Data entries:
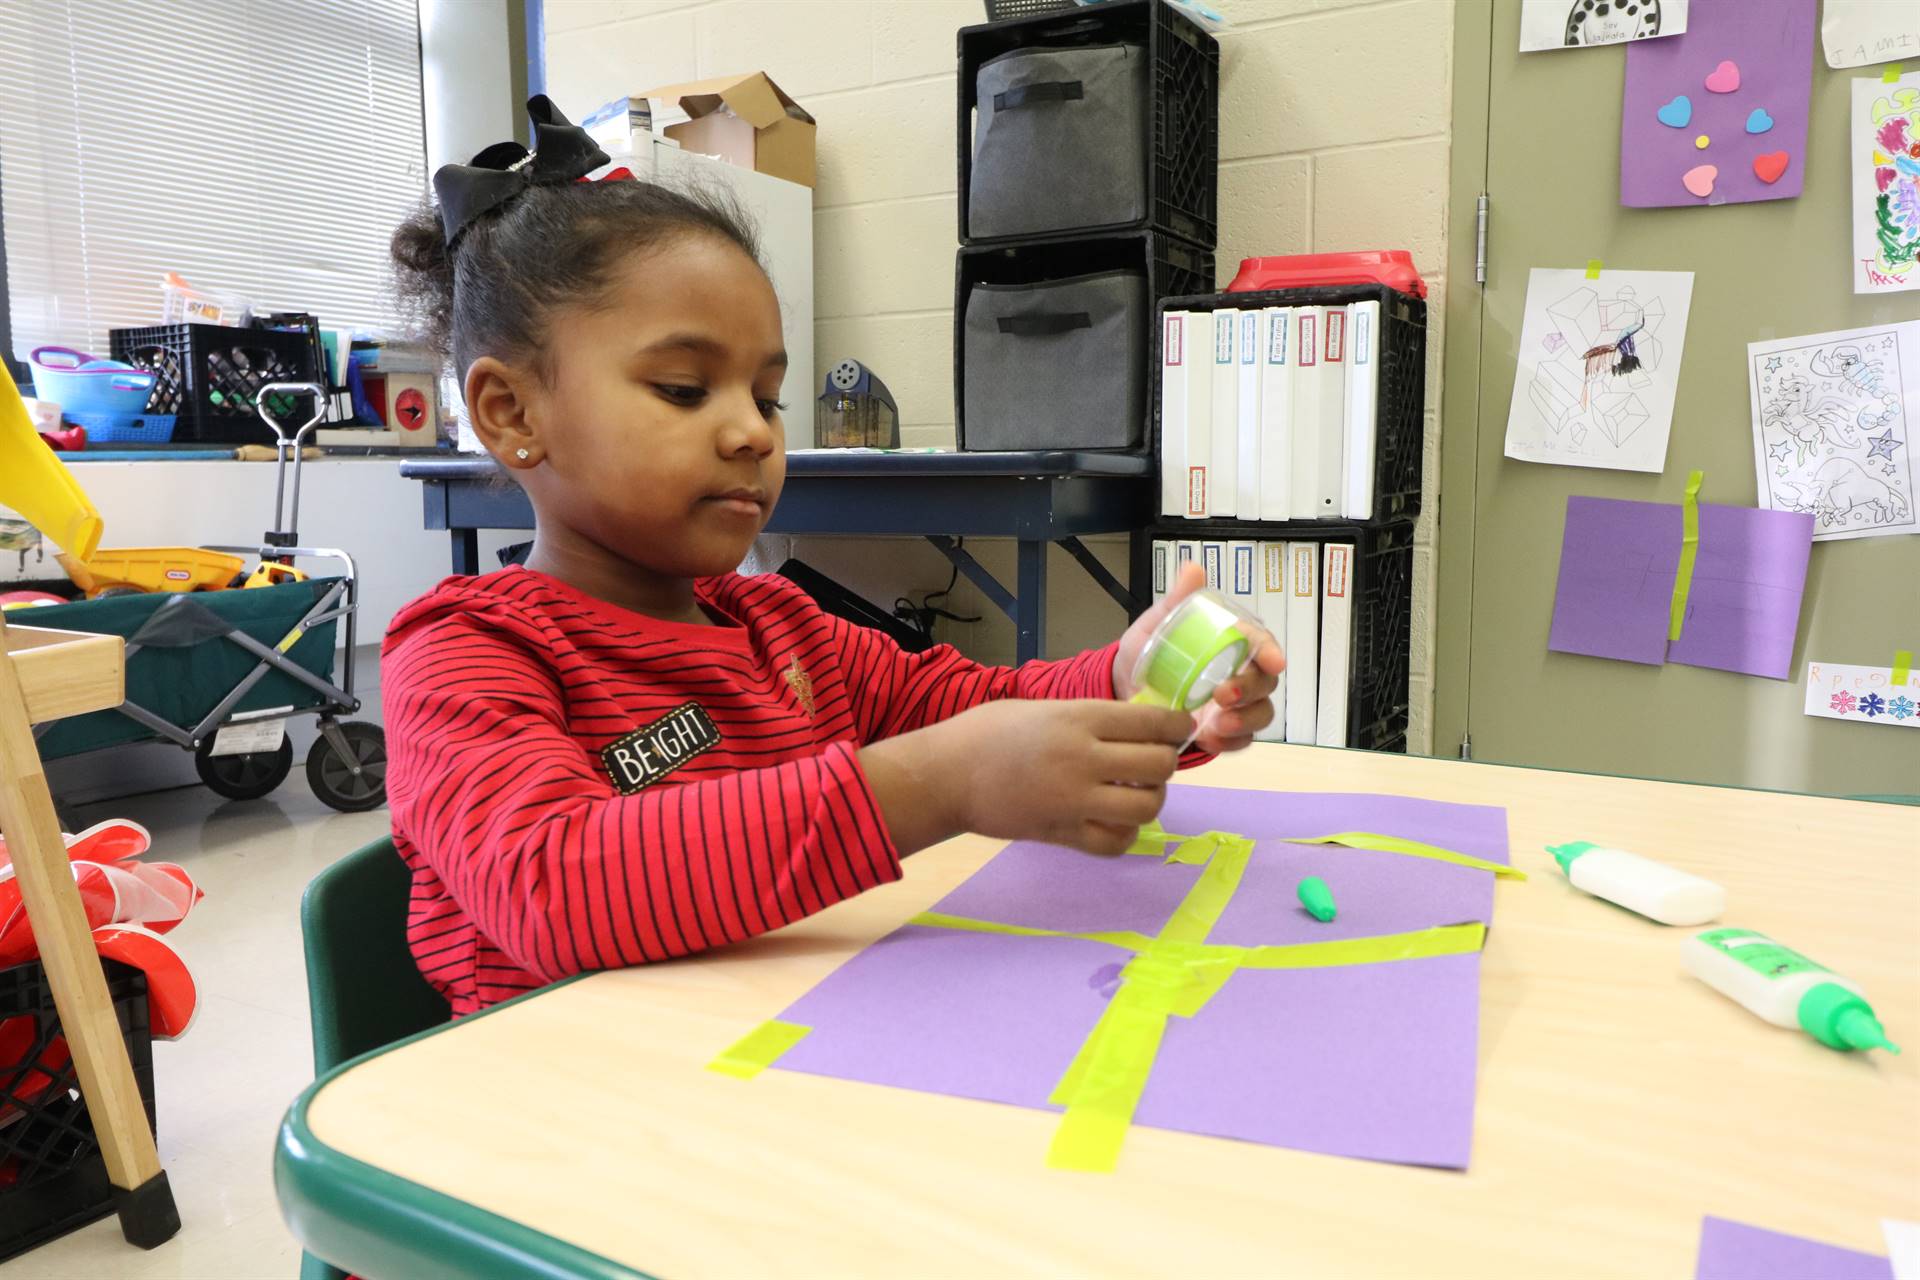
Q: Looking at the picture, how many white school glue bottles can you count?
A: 2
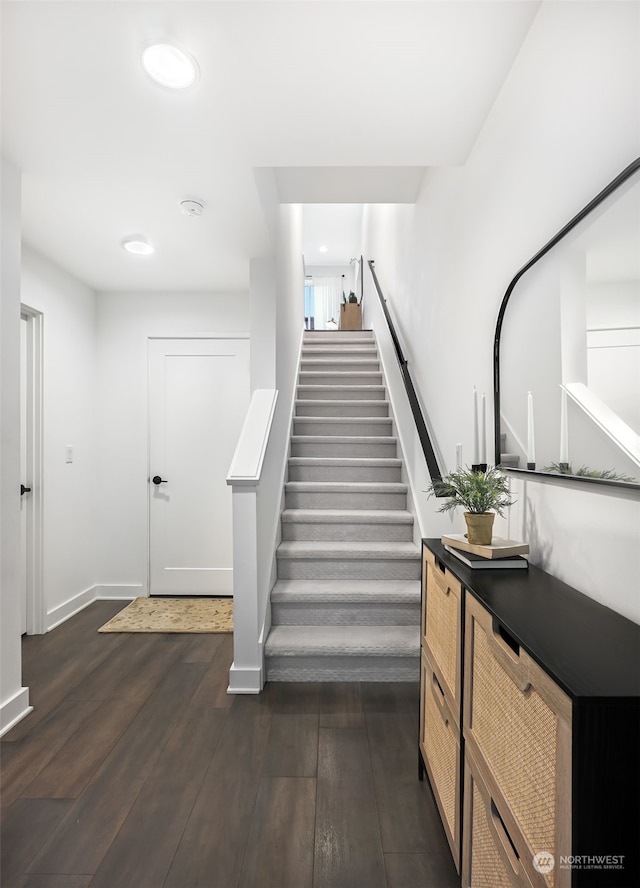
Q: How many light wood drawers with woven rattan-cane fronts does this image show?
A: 4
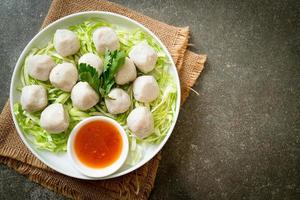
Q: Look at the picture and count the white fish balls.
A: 13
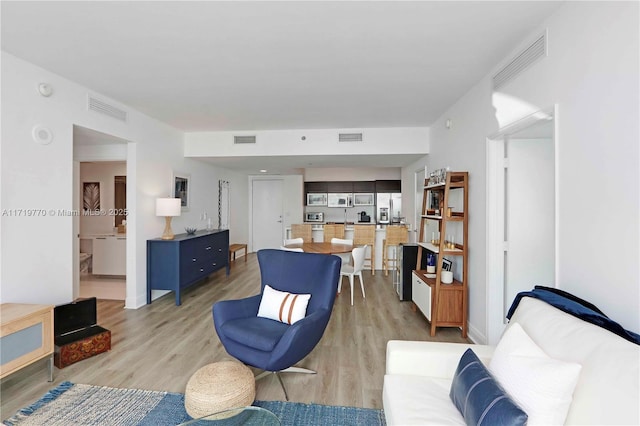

## Exercise requirements
Exclude every picture, then reproduce the remaining data character for character.

## Solved problem
Q: Looking at the picture, how many white school glue bottles can you count?
A: 2
Q: How many light wood drawers with woven rattan-cane fronts does this image show?
A: 4
Q: Look at the picture and count the white fish balls.
A: 13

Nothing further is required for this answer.